Implement static HTML report generation with confusion matrix and integrated curated examples.

Purpose: Generate a self-contained HTML report that can be shared without external dependencies. The report includes aggregate benchmark metrics, a confusion matrix visualizing GL account prediction errors (with low-frequency accounts grouped), and the curated showcase examples from Plan 01.

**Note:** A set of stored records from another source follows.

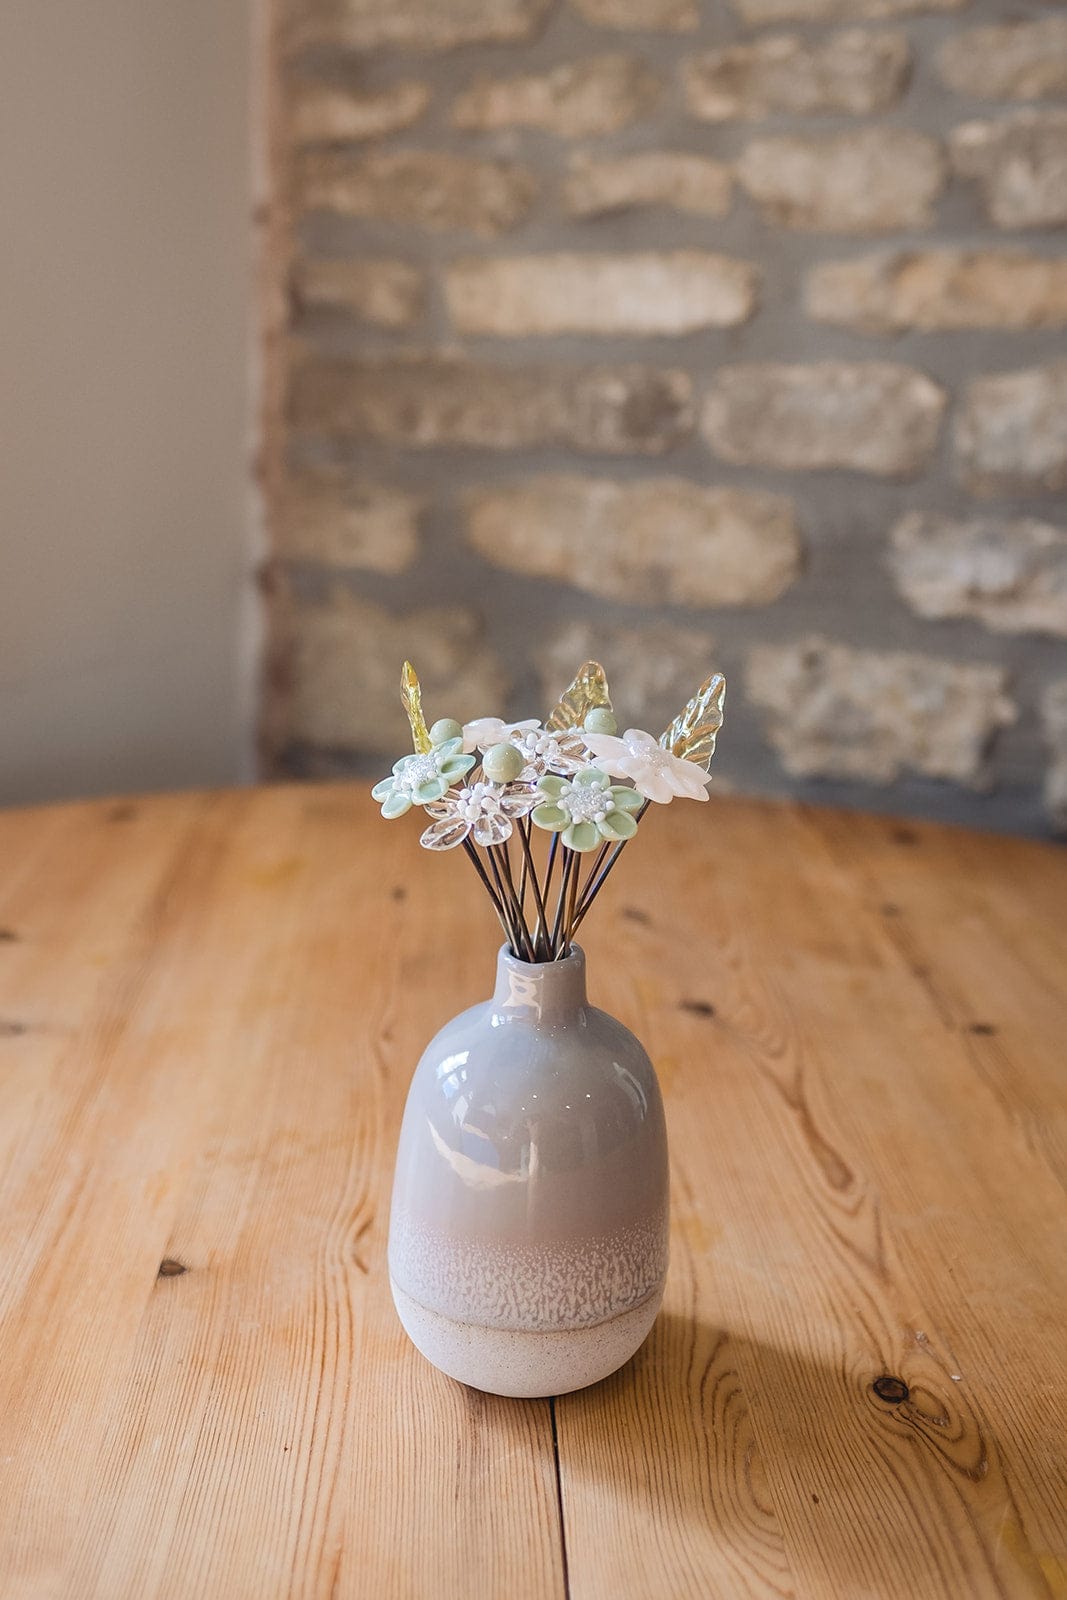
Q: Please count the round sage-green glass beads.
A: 3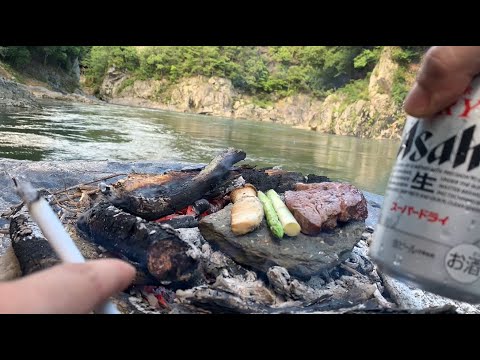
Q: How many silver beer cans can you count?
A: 1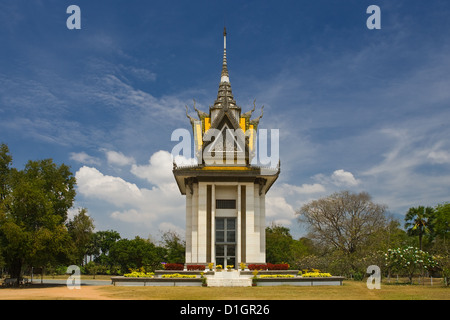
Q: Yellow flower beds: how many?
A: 4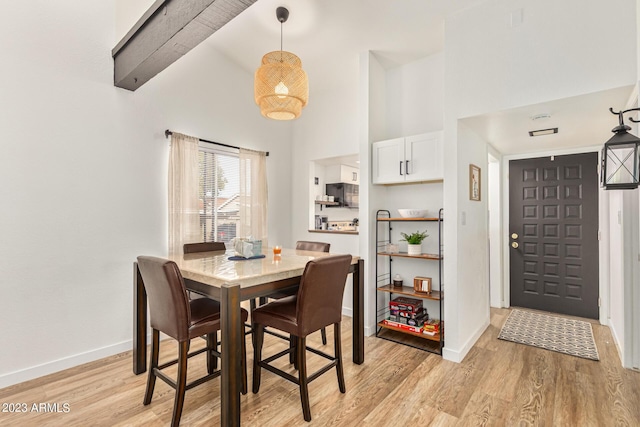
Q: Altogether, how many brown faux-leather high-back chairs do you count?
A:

Output: New src/reporting/ module with confusion matrix generator and HTML report exporter, plus Flask route to trigger export

<execution_context> @./.claude/get-shit-done/workflows/execute-plan.md @./.claude/get-shit-done/templates/summary.md </execution_context>

@.planning/PROJECT.md @.planning/ROADMAP.md @.planning/STATE.md @.planning/phases/05-reporting-llm-judge/05-RESEARCH.md @.planning/phases/05-reporting-llm-judge/05-01-SUMMARY.md

Existing evaluation infrastructure

@src/evaluation/metrics.py @src/evaluation/benchmark.py @src/evaluation/example_selector.py @src/app.py

Task 1: Add seaborn/matplotlib dependencies and create confusion matrix module pyproject.toml, src/reporting/__init__.py, src/reporting/confusion_matrix.py 1. Add seaborn and matplotlib to pyproject.toml dependencies: ```bash cd /home/volrath/code/worktrees-orcha-semantic-search/spikes/semantic-search source .venv/bin/activate uv add seaborn matplotlib ```
  1. Create src/reporting/init.py (empty or with exports)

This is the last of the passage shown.